If you have a product with description, you need to make sure that you don’t have any directly related text in it. How to cook with this product, history of the company that made this product, or whatever is not directly related to product itself. It’s important because we’re not in the state of models/AI (2024) where it can automatically define which context is main and important and which is irrelevant and should be ignored. It’s possible but you have to take the right steps first. For example you can take only a few of sentences from the description or use summarised description if you have one. Or you can use Other AI models to generate the right description from your big description. It’s important to focus on the right context.
Sometimes it’s not about about removing text, It’s about adding detail. Imagine you are an online shop for coffee. You have names of all products, brands, etc… You have a good search for products. But you also want to add a search for brands. So you want to use brand name and description, maybe location. Great. It will work, but it can work better. Imagine that some brands don’t just sell coffee, but also equipment to make coffee, some other ingredients or specialise in some special categories of coffee. So , for example, adding the top 5 categories of products that this brand sells in your store will help create a better context for the model to decide the right vectors.
Important note! Do not forget to remove html or other tags from your text. They’re not needed to get proper vectors and can waste some potential.
Even more context
So we have proper data, big text is broken down to small, product contains only directly relevant data, brands contains top categories. Great, are we done with proper context? NO!
Imagine that you just met some random friend and you tell that person:
- Dark Roasted Peru, Bean Lovers, sweat taste from South America
- Serrano Superior, Ebenica, exotic taste from Kuba
Well, it can go several ways, but probably the person will not understand what you want to say and the feedback will be different. So let’s give some context:
- I want to buy coffee Dark Roasted Peru from brand Bean Lovers, it should have sweet taste and it was gown in South America
- I want to buy coffee Serrano Superior by brand Ebenica. It should have exotic taste from Kuba.
I don’t think it needs any further explanation. It’s similar with machines. You have to give special context to tell machine that we are talking about products from the store, which part of the text is brand, which is the description, etc.
Let’s see some example:
"A #{product_category} product named #{product_name} from brand #{product_brand}. Description: #{product_description}"

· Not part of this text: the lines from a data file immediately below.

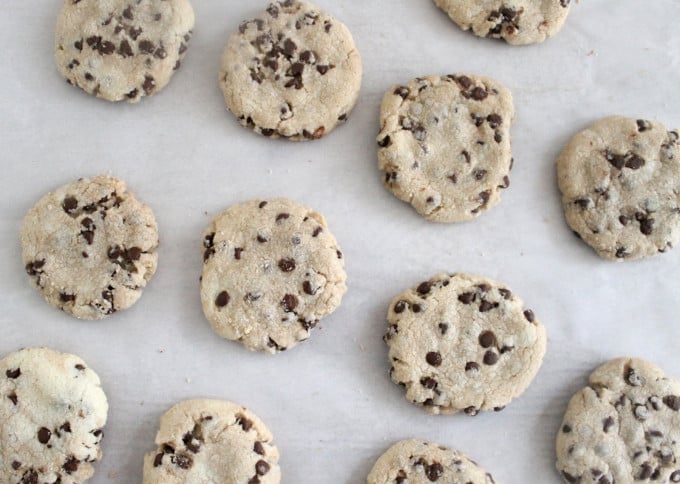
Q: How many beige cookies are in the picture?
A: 12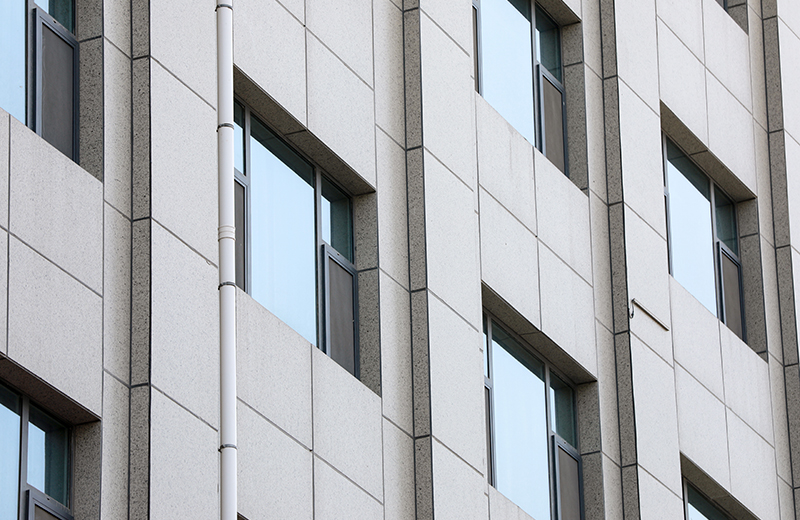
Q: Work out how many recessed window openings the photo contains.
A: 8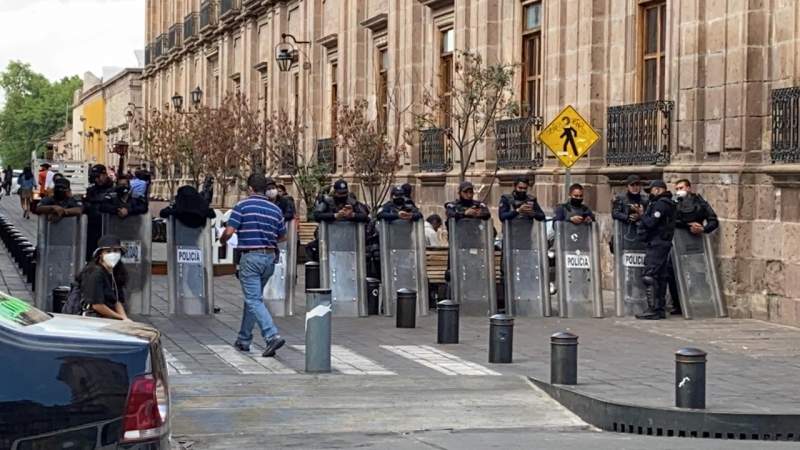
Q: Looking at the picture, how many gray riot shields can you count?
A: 11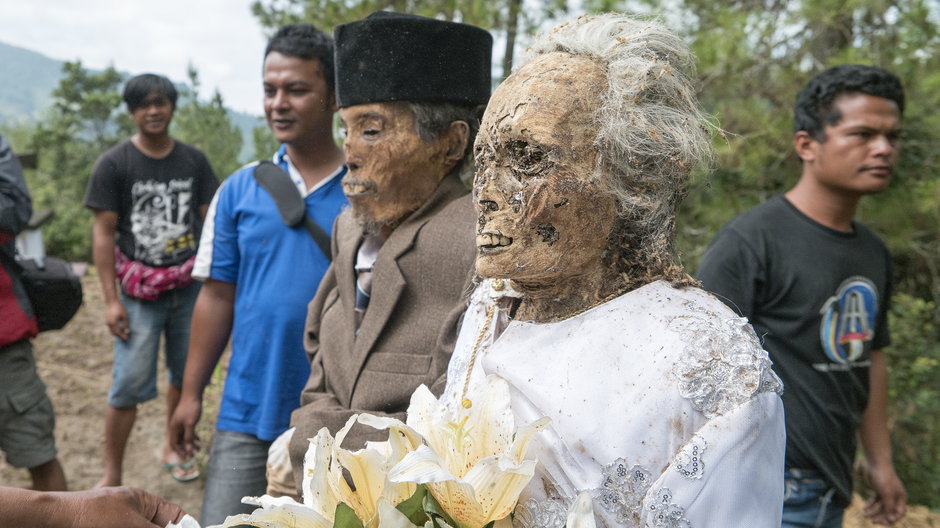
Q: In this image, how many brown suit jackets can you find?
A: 1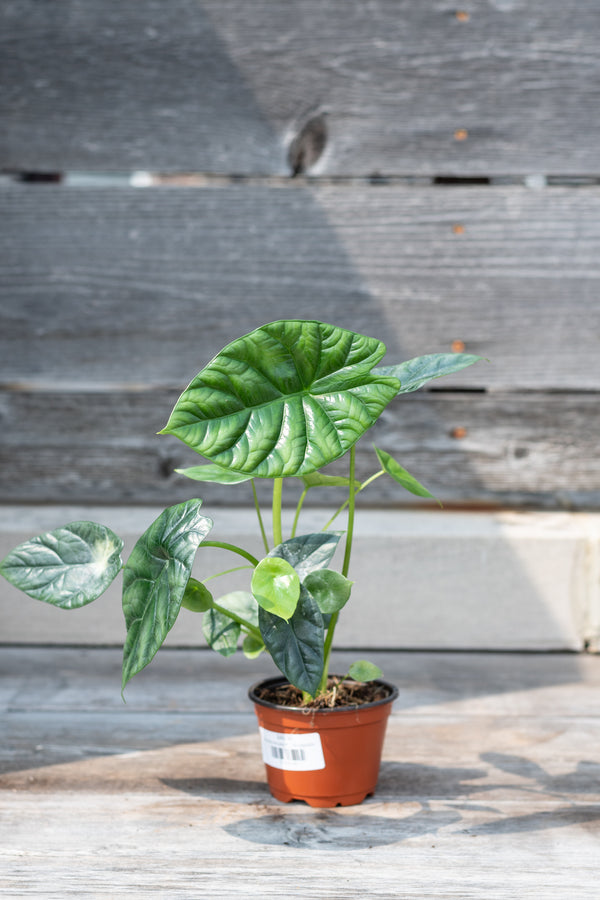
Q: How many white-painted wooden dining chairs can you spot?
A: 0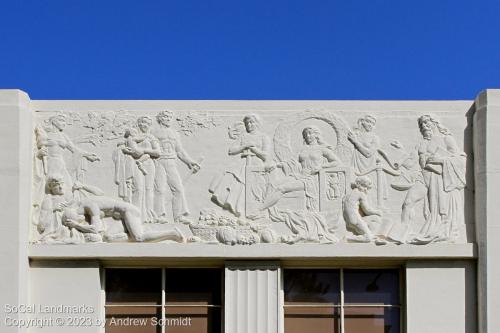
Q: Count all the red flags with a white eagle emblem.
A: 0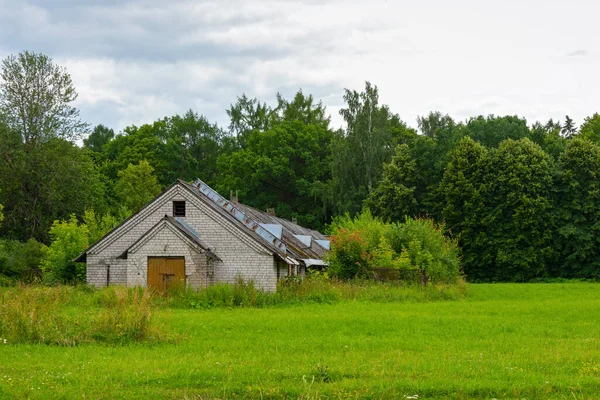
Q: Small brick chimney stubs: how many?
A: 3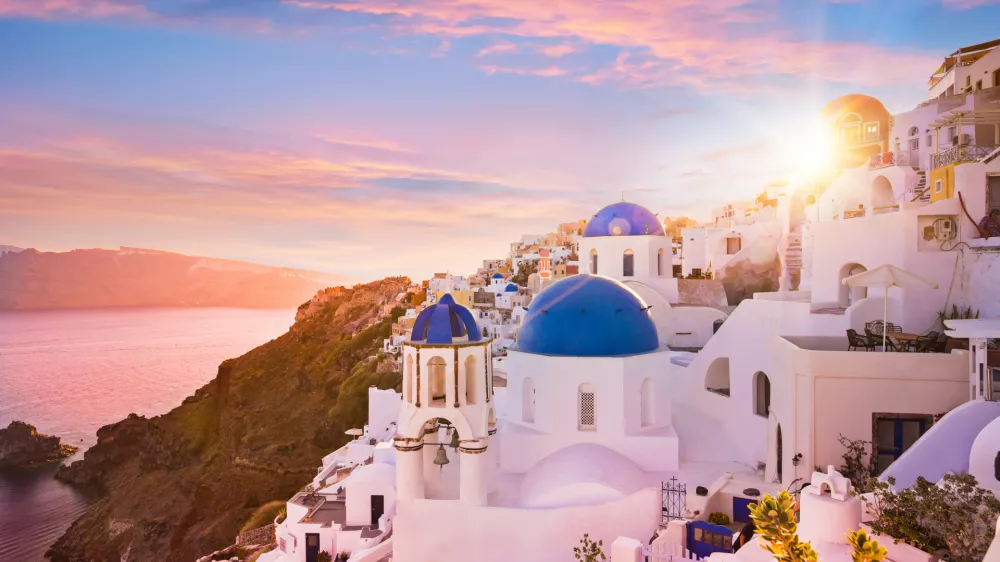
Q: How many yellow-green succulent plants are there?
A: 2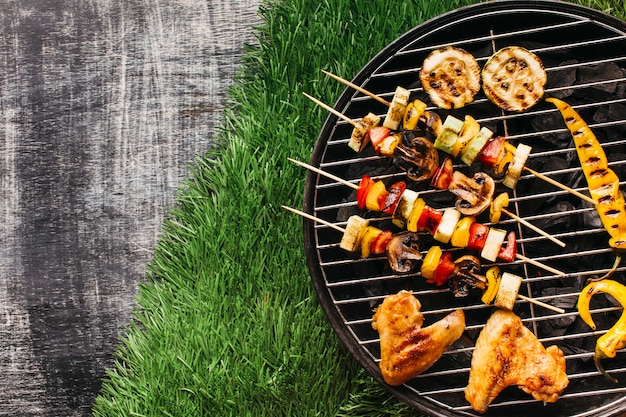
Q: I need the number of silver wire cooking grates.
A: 1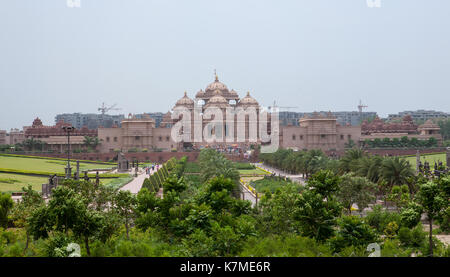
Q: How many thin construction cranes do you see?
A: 3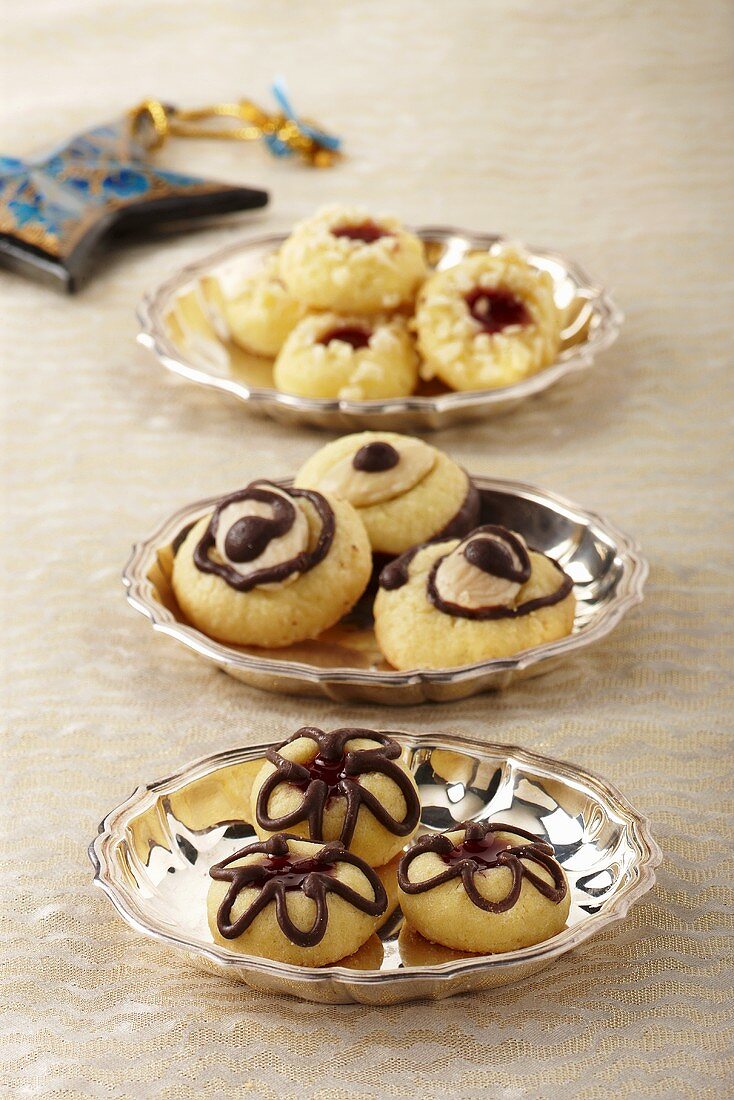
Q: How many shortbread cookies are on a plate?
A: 10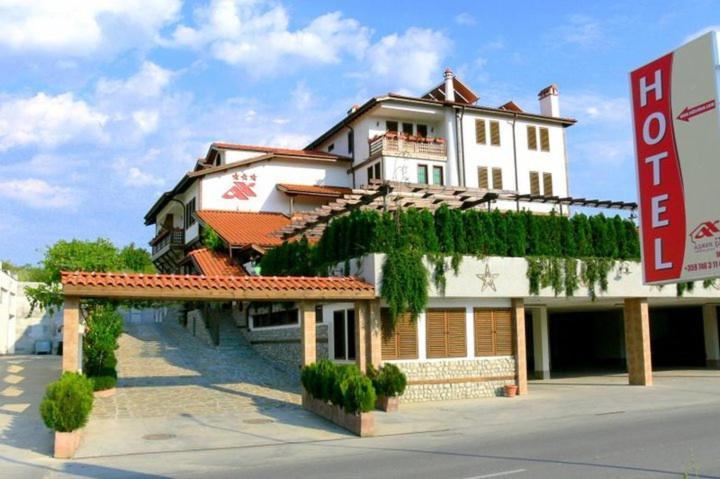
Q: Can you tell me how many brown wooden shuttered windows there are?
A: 11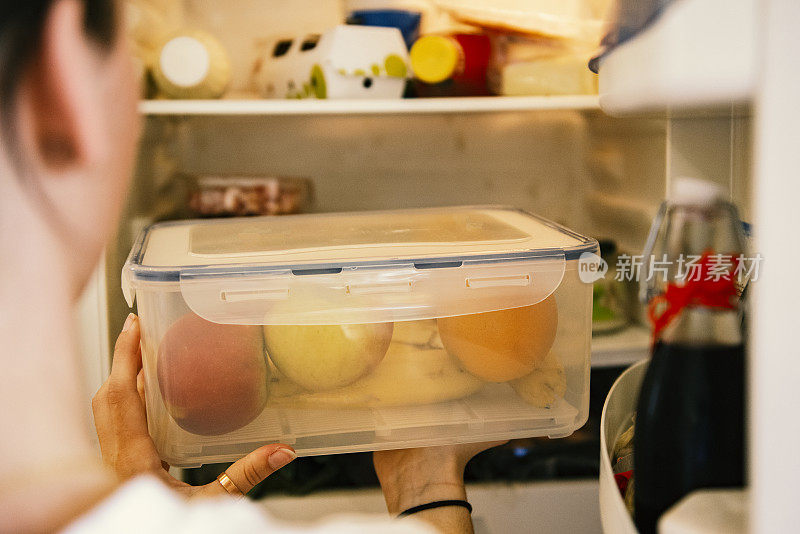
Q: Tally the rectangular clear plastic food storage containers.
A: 1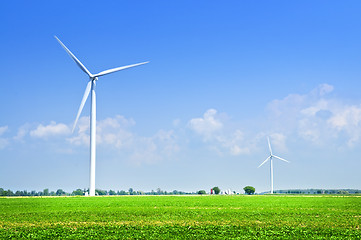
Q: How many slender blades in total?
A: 6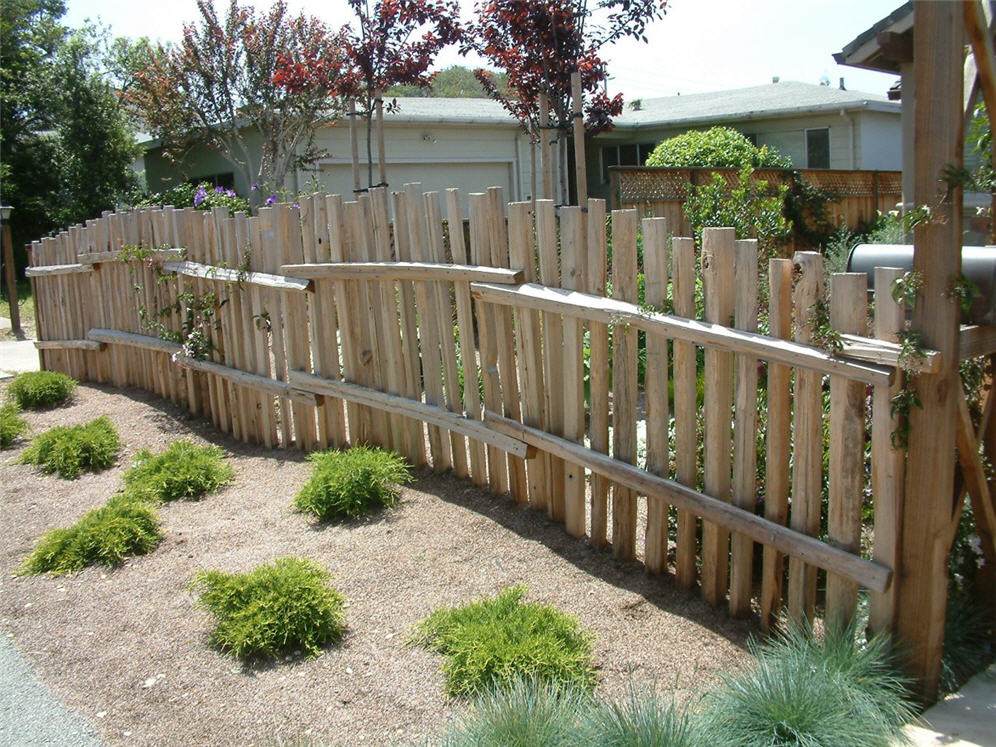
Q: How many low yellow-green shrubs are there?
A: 8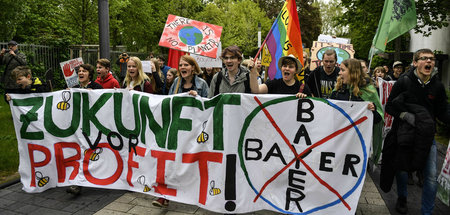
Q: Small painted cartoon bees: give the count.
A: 6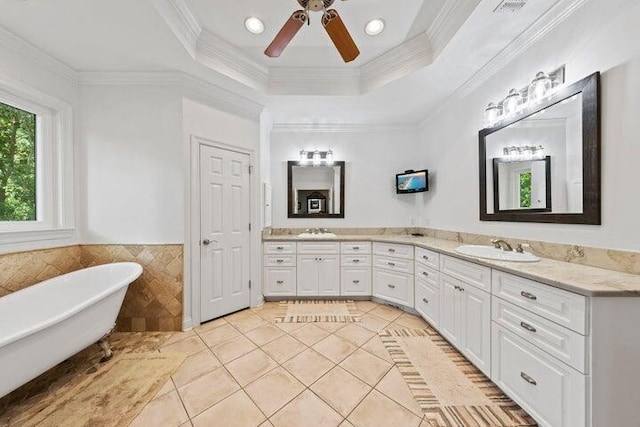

"A brand named #{brand_name} selling #{top_categories} from #{brand_location}. Description: #{brand_description}"
If you have data in a different language or multiple languages, you should mention this in this “prompt” and the text itself can be in that language.
Ok, so basically we took very simple stuff and ame it a little bit more complex. I have bad news. I’m not done yet with the context.
Just as you need to add context to your data, you need to add context to search terms. Because the same as I wrote for products or brands. So to go on, there is anexample:
"Search for #{term_string} in coffee products or related equipment. Include related terms, brands, categories or similar products "
Ok, we have prepared text to get vectors, now we need to get vectors. You can use local offline models or try some 3rd party api. I use OpenAI, it’s easy.
@spec text_to_vector(String.t() | list(String.t())) ::
{:ok, list(float()) | list(list(float()))} | {:error, any()}
def text_to_vector(text) do
case OpenAI.embeddings(model: "text-embedding-3-large", input: text, dimensions: 2000) do
{:ok, %{data: [%{"embedding" => e}]}} ->
{:ok, e}
{:ok, %{data: embeddings}} ->
{:ok, Enum.map(embeddings, fn %{"embedding" => e} -> e end)}
{:error, reason} ->
{:error, reason}
end
end
It’s a simple use of the API, you can send a text or multiple texts and you will get vectors for them. I’m using this OpenAI library https://hex.pm/packages/openai
You don’t have to use a paid 3rd party service. You can for example use the great Elixir library Bumblebee and use some models from the wonderful Hugging Face. See code example in docs. It may look complicated, but basically it’s copy&paste and it really works.
Storage
Now we have vectors, what now? First you have to decide, based on your usage, whether you want to have a separate table where you store, for example product_id and vector itself. Or you will store them in the same table.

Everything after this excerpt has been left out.